As well as using this book as an opportunity to make a comprehensive account of the Faith of Christ, His Holiness also cuts like a surgeon's knife through so much modern theology produced by men and women (mostly Germans it seems!) that create confusion over the Person of Jesus. This the Holy Father does largely by rooting the portrait of Jesus in the Scriptures - not just the New Testament - but constantly referencing the Old Testament, pointing to Jesus as the one who was to come - the Messiah.

Several things leap out of the book. Again and again Pope Benedict XVI focuses on Jesus as the Suffering Servant spoken of in Isaiah. He manages to capture the whole, vivid drama of Our Lord's Agony in the Garden, as He confronts death and sin, and the whole of His Passion. His Holiness spends a concerted period delving into the mystery of the Temple's destruction and Christ's prophecy of its fate, with Our Lord becoming the new Temple, the new High Priest and the only Sacrifice which could atone for the sins of the World.

In all of this, the Holy Father is generous with those who look upon the historical Jesus with a quizzical eye of reason without the integrity of faith, but wastes no time in dispatching their arguments back to where they belong. It really is very interesting that he has written this book at this time - as if he realises all too well that it is when we do not understand the Person of Jesus Christ, that we do not understand either, the Church's Holy Teachings, Her Authority.

When we cannot believe in the Humanity and the Divinity of Christ, it is then that we really come a-cropper. As you read the book, it becomes clearer that this is what the Holy Father is at great pains to communicate - the God-Man, Jesus, who loved us so much that no amount of agony, no amount of suffering, pain, cruelty, rejection and torture was too much to bear for us - the God-Man who loves us still with that burning intensity. His beautiful exegesis of the one Person with two natures is exemplified here, when Pope Benedict XVI discusses Gethesemene...

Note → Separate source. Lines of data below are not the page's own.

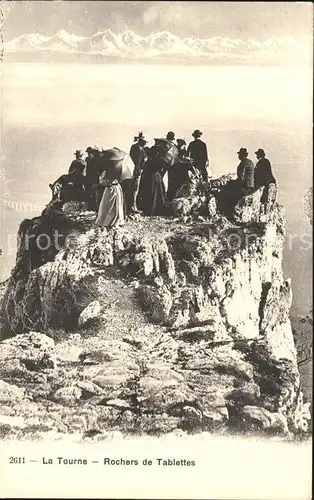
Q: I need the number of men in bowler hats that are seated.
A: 2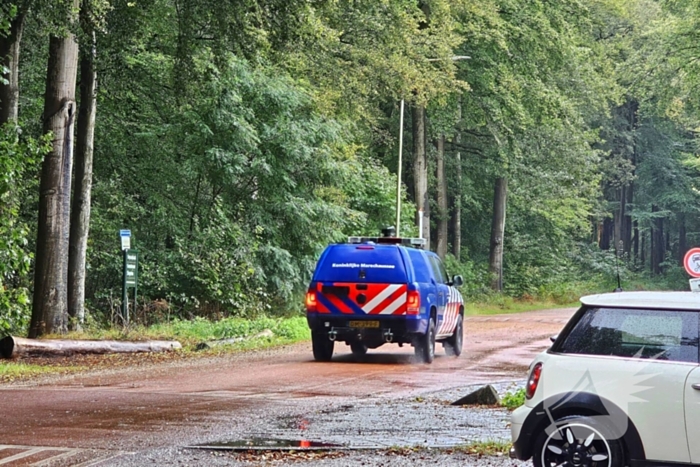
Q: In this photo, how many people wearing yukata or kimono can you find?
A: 0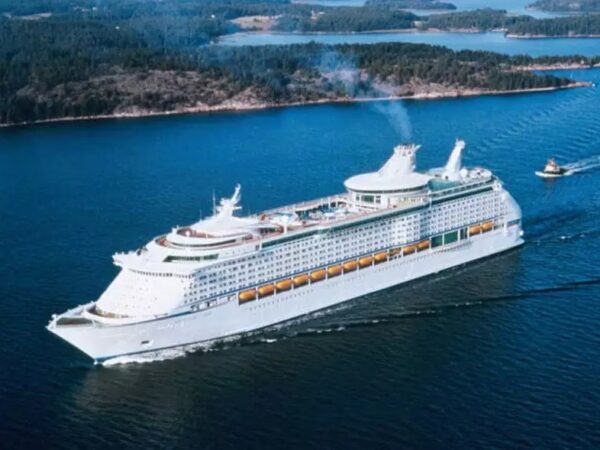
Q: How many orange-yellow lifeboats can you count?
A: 13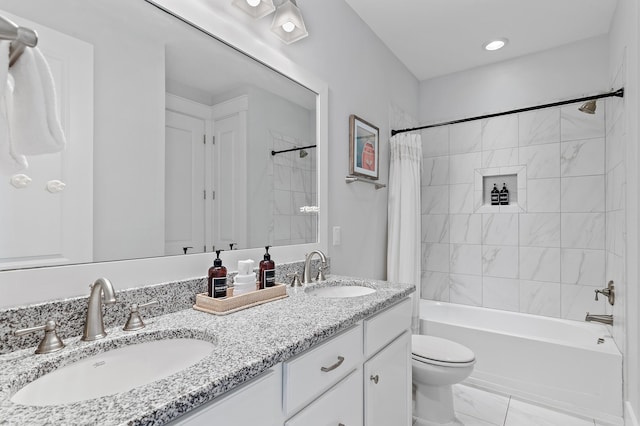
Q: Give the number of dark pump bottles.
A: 4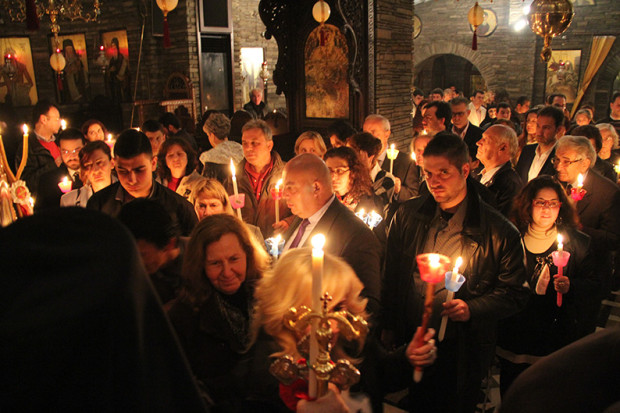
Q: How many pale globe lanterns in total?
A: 4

'The two parts of Jesus's prayer are presented as the confrontation between two wills: there is the "natural will" of the man Jesus, which resists the appalling destructiveness of what is happening and wants to plead that the chalice pass from him; and there is the "filial will" that abandons itself totally to the Father's will. In order to understand this mystery of the "two wills" as much as it is possible, it is helpful to take a look at John's version of the prayer. Here, too, we find the same two prayers on Jesus's lips: "Father save me from this hour...Father, glorify your name" (Jn 12:27-28).

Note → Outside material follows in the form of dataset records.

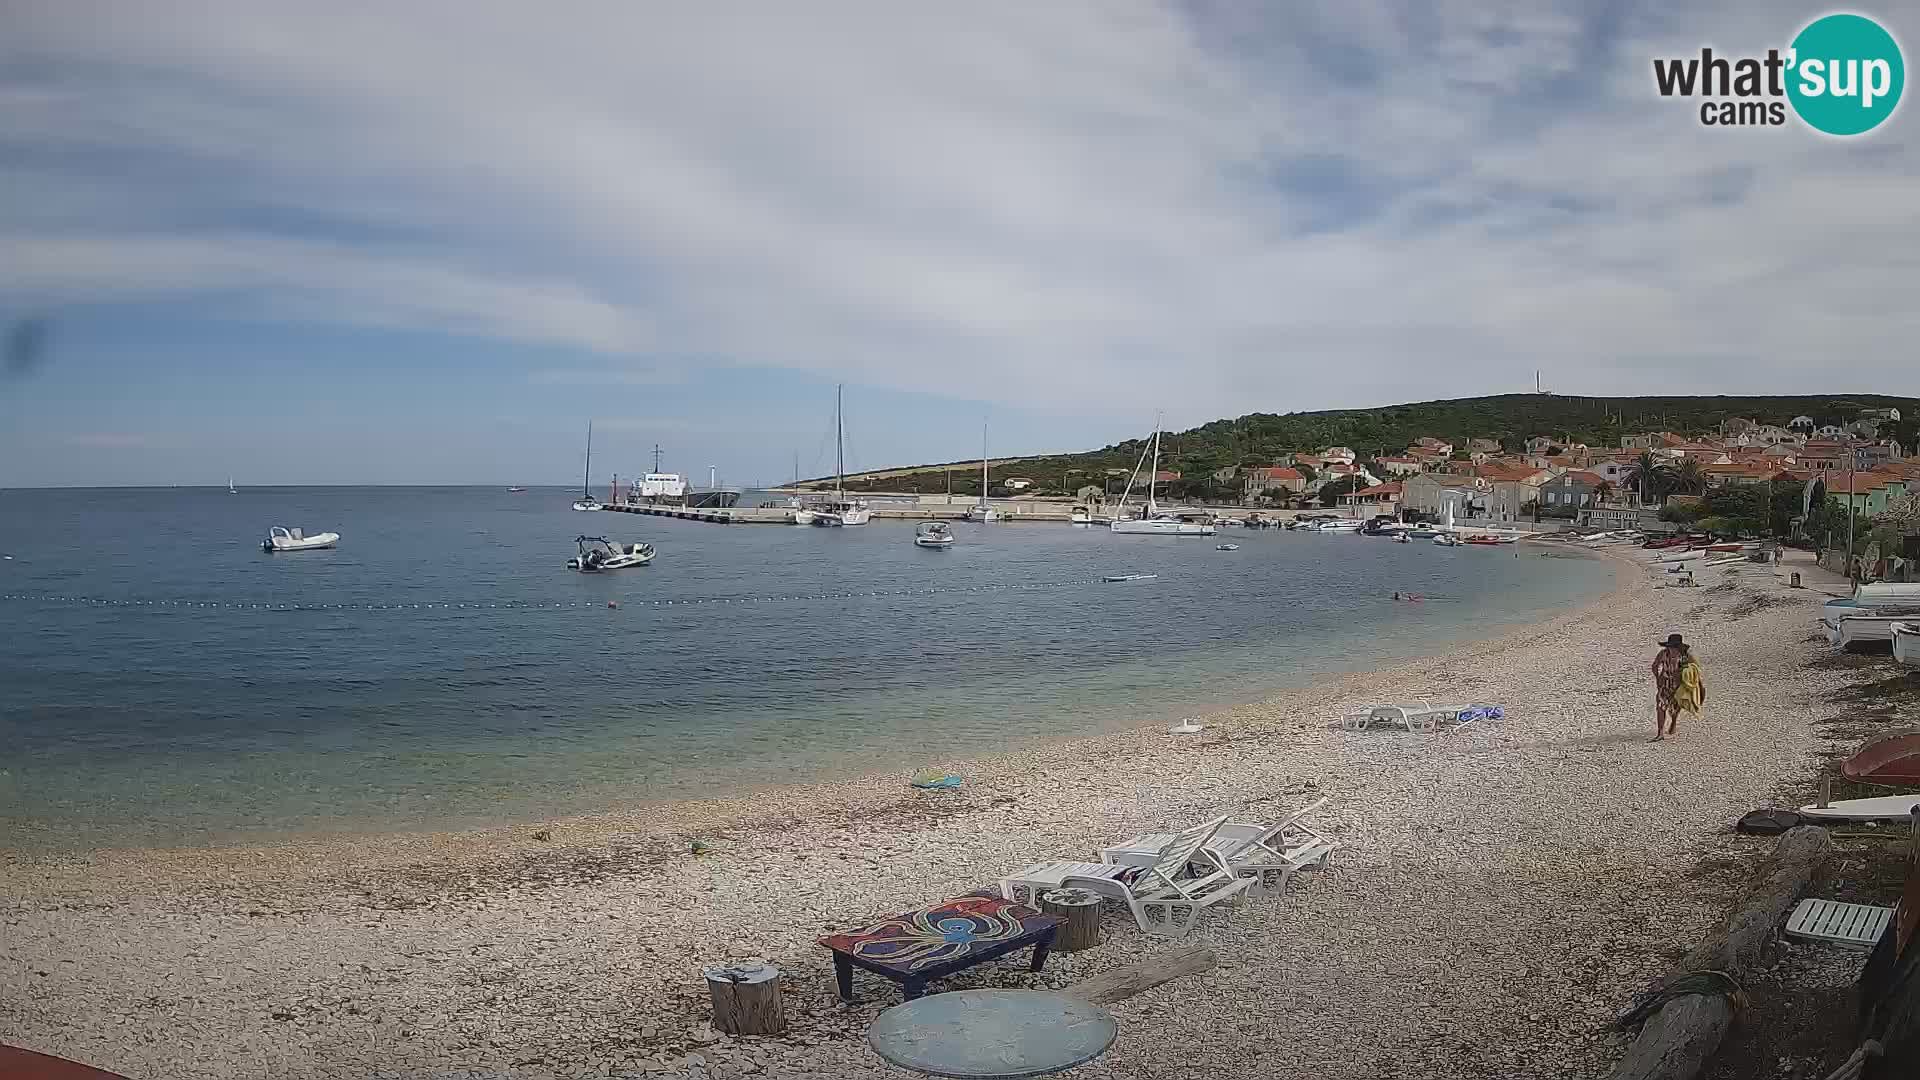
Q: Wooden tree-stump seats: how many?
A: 2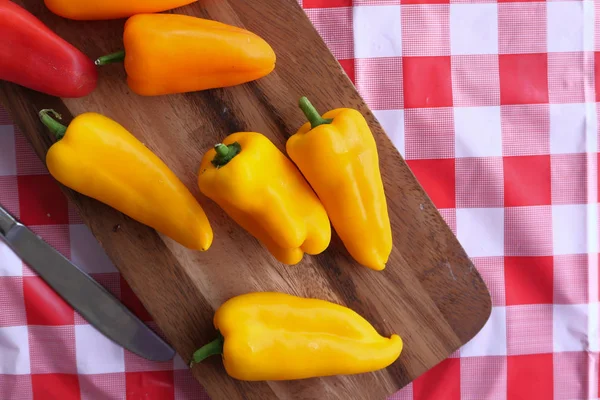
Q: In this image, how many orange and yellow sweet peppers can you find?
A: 6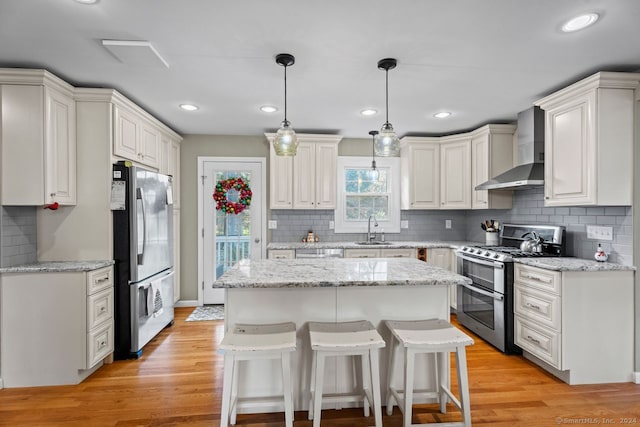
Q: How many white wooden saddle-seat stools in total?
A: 3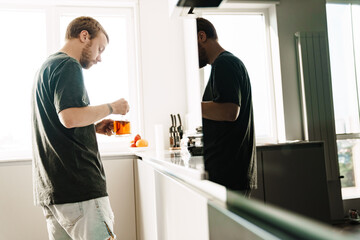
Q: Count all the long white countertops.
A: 1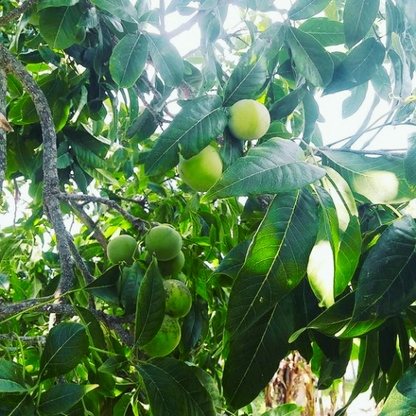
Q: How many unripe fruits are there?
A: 7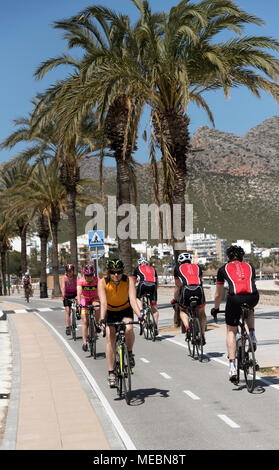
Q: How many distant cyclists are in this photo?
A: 1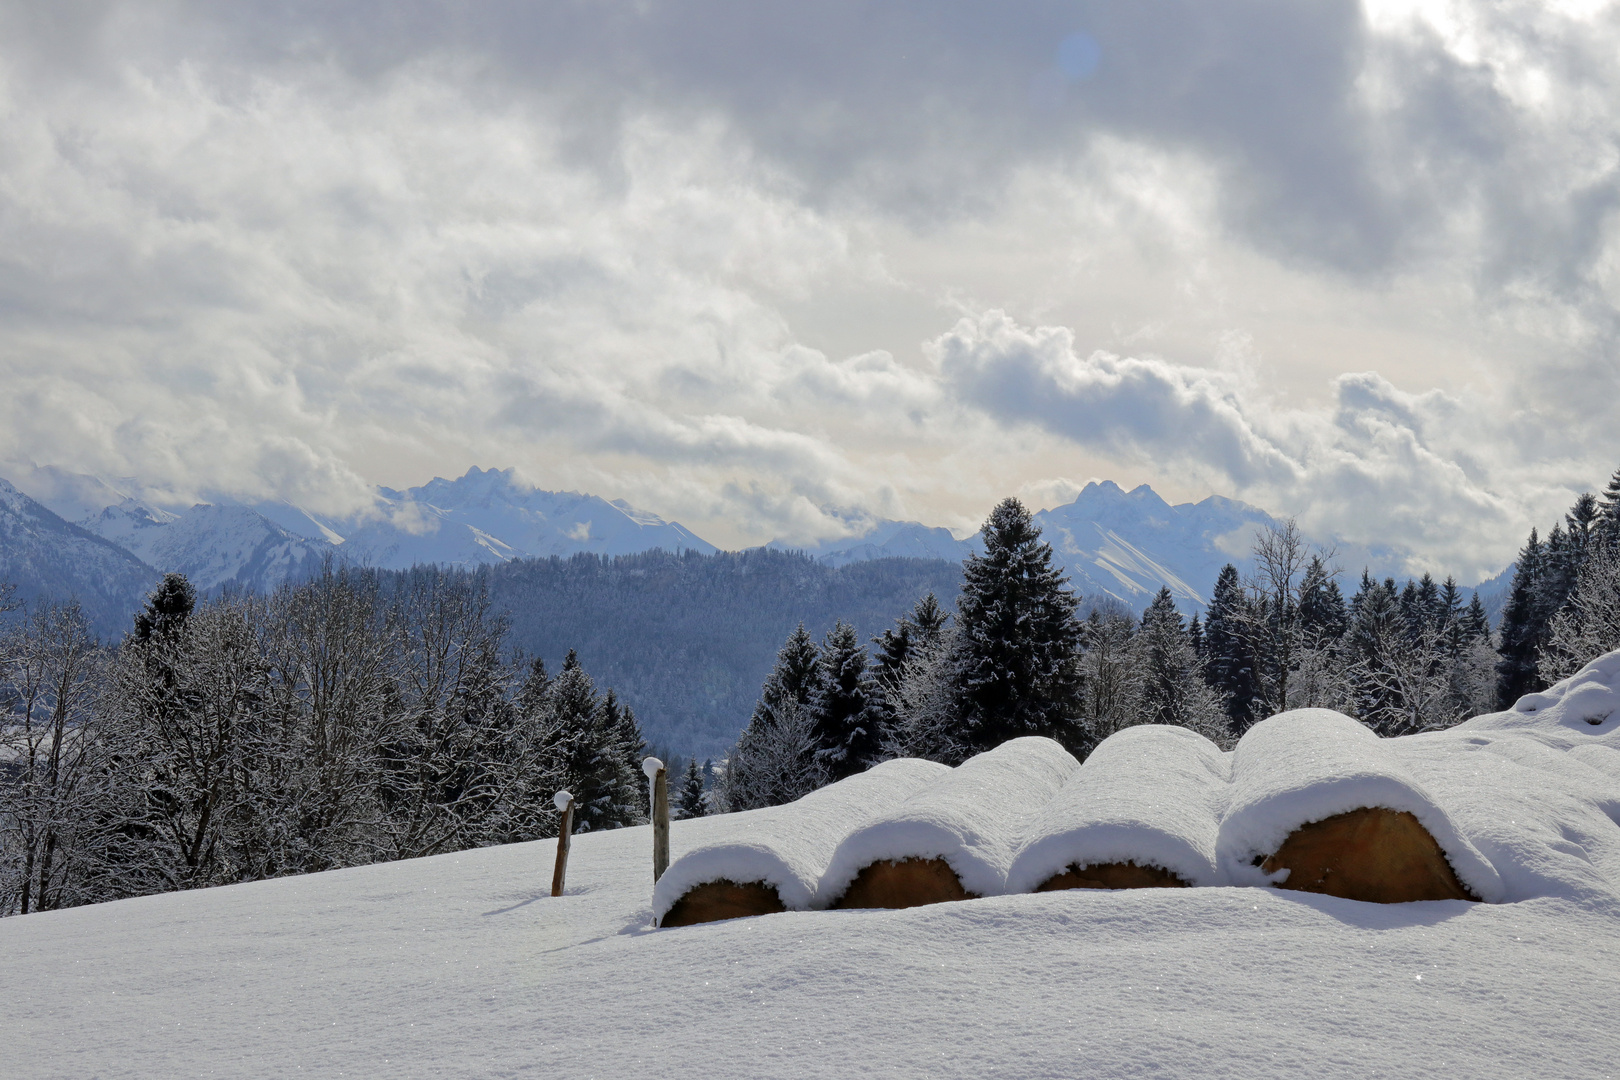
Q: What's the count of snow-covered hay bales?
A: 4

The relationship between these two prayers in John's account is essentially no different from what we find in the Synoptics. The anguish of Jesus' human soul [...] impels him to pray for deliverance from this hour. Yet his awareness of the mission, his knowledge that it was for this hour that he came, enables him to utter the second prayer - the prayer that God glorify his name; it is Jesus' acceptance of the horror of the Cross, his ignominious experience of being stripped of all dignity and suffering a shameful death, that becomes the glorification of God's name. For in this way, God is manifested as he really is: the God who, in the unfathomable depth of his self-giving love, sets the true power of good against all the powers of evil.. Jesus uttered both prayers, but the first one, asking for deliverance, merges into the second one, asking for God to be glorified by the fulfillment of his will - and so the conflicting elements blend into unity deep within the heart of Jesus' human existence.'

If you haven't bought it, buy it. It is a masterful work of spiritual literature and perfect reading for Lent. Pope Benedict is intellectual but not showy. He is humble, but not timid or afraid to ask difficult questions and to challenge perceptions. He reveals himself as a Pope who is ever, always seeking the Face of God.

2 comments:

  1. Thanks for that Laurence. I am re-reading the first book and am going to order the second now. I hope it will come in time for me to at least start reading it in Holy Week.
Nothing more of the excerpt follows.